Specifications and Features

At the beginning one quote from G.Skill:

Building on the strong success of G.SKILL Trident series, Trident Z series represents one of the world’s highest performance DDR4 memory designed for the latest 6th generation Intel® Core™ processor on the Z170 series chipset.


G.Skill Trident Z has been designed for 6th Gen Intel® Core™ processor and Z170 chipset. Height of the modules is 44mm / 1.73 inch. It’s more than standard height but still shouldn’t interfere with large air cooling solutions. I would still advise one to check if you have enough clearance. The Trident Z memory has one XMP profile and additional SPD profiles which you can see on the table below.

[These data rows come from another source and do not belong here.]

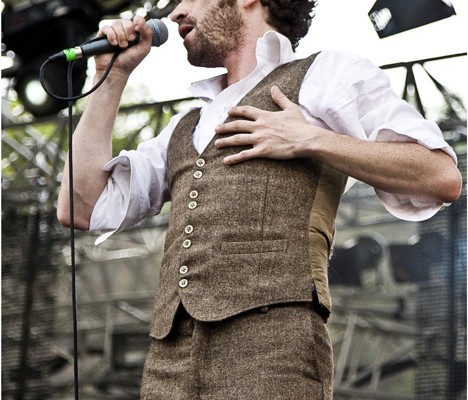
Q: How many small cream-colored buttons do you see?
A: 8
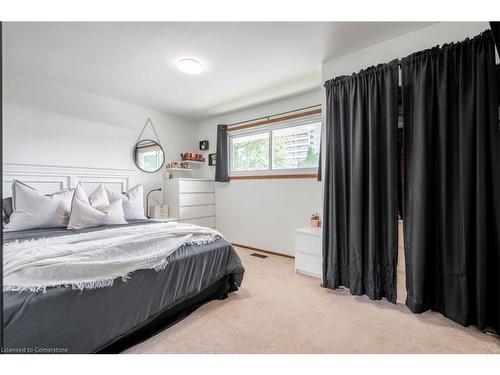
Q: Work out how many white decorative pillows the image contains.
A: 4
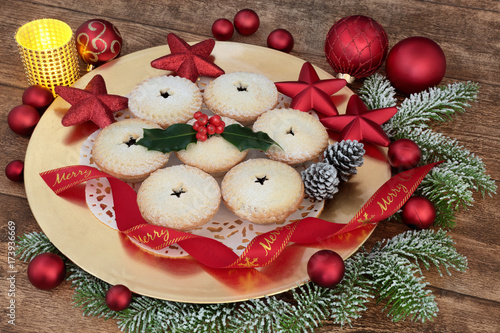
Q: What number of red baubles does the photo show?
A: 14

XMP profile is working without issues on ASUS Maximus VIII Hero and MSI Z170I Gaming Pro AC motherboards.

Trident Z 2x8GB DDR4-3200 CL16 SPD/XMP

Trident Z 2x8GB DDR4-3200 CL16 SPD/XMP

Below you can read about other Trident Z features which were pointed out by G.Skill.

Newest Generation of Extreme Performance DDR4 is Here!

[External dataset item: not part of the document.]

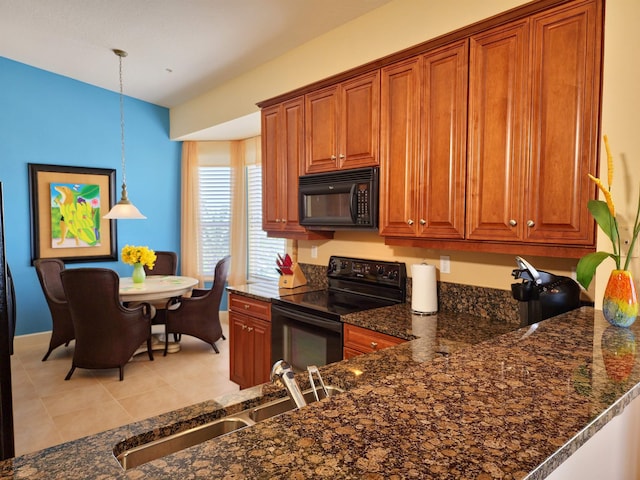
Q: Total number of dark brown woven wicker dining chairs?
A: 4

Building on the strong success of G.SKILL Trident series, Trident Z series represents one of the world’s highest performance DDR4 memory designed for the latest 6th generation Intel® Core™ processor on the Z170 series chipset. Using only the best-in-class components and featuring dual-color construction aluminum heat-spreaders, Trident Z series is the state-of-the-art DDR4 solution that combines performance and beauty for PC enthusiasts and extreme overclockers to build an ultra-fast PC or achieve new overclocking records.

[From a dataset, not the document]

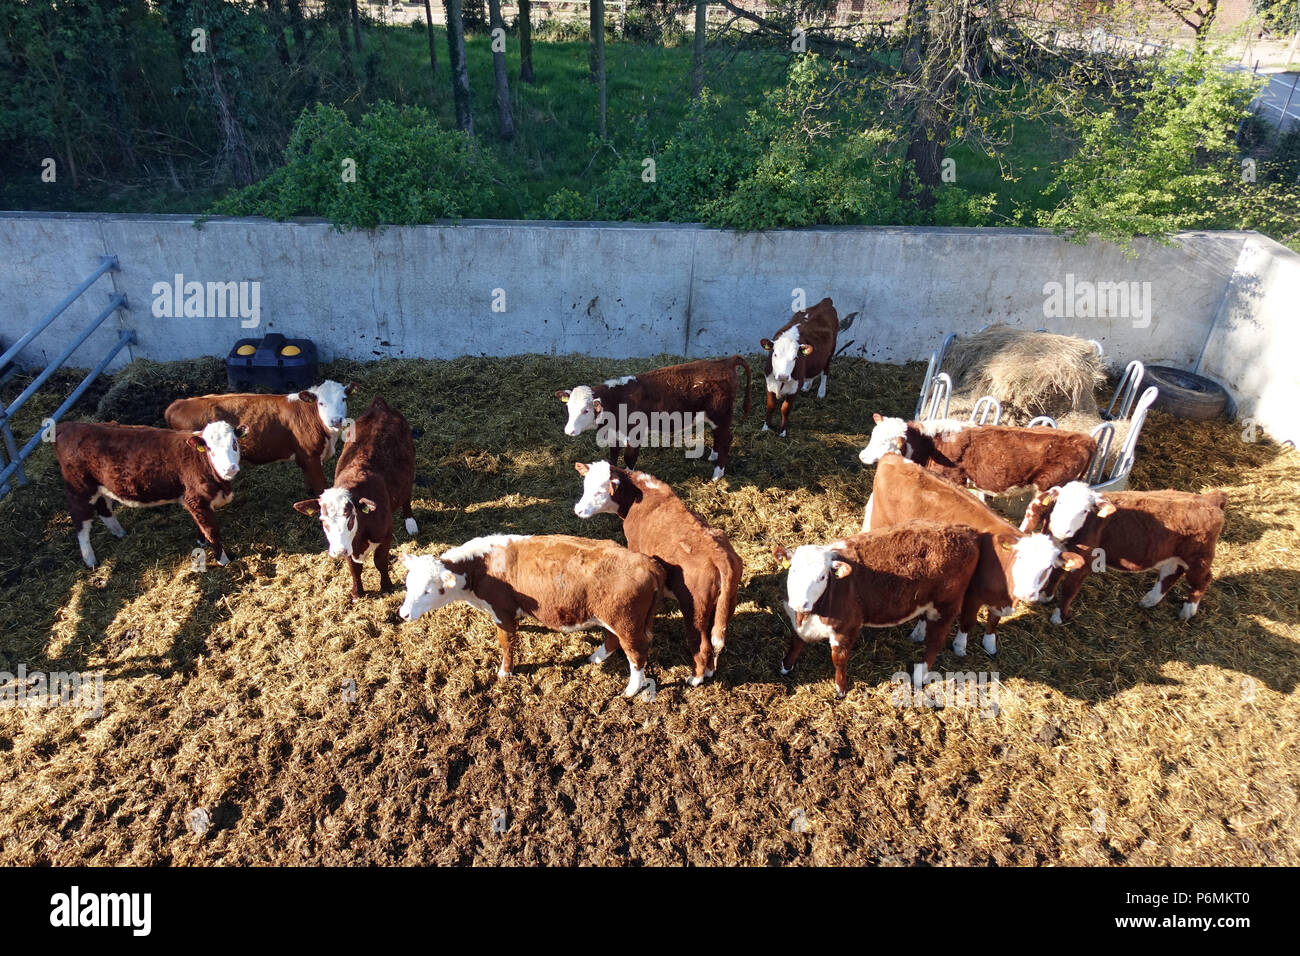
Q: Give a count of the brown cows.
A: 11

The New Level of Ultimate Performance

Designed for PC enthusiasts, overclockers, and extreme gamers, the Trident Z series DDR4 is built with specially screened ICs qualified under the legendary G.SKILL selection process, and rigorously tested for reliability, compatibility, and performance across a wide range of Z170 motherboards.

First DDR4 Memory to Reach 4000MHz XMP Speed

With wide range of available specs starting from DDR4-2800MHz all the way up to an extreme frequency of DDR4-4000MHz on first launch, Trident Z provides the fastest overclocking speed the world has ever seen.

Feel the Luxury

Trident Z series maintains the aggressive fin design for highly efficient heat dissipation, while introducing an innovative dual-color heatspreader construction and a luxurious hair-line finish. Look no further for a memory that combines performance and beauty for building a stylish, modern PC!

Up to 64GB Ultra Capacity

No compromises! These extreme speed memory kits not only come in kits of 4GB and 8GB modules, a series of ultra high speed 16GB modules are available in Trident Z series too. Build your dream supercomputer with up to DDR4 64GB (16GBx4) of ultra-capacity at ultra-high frequencies!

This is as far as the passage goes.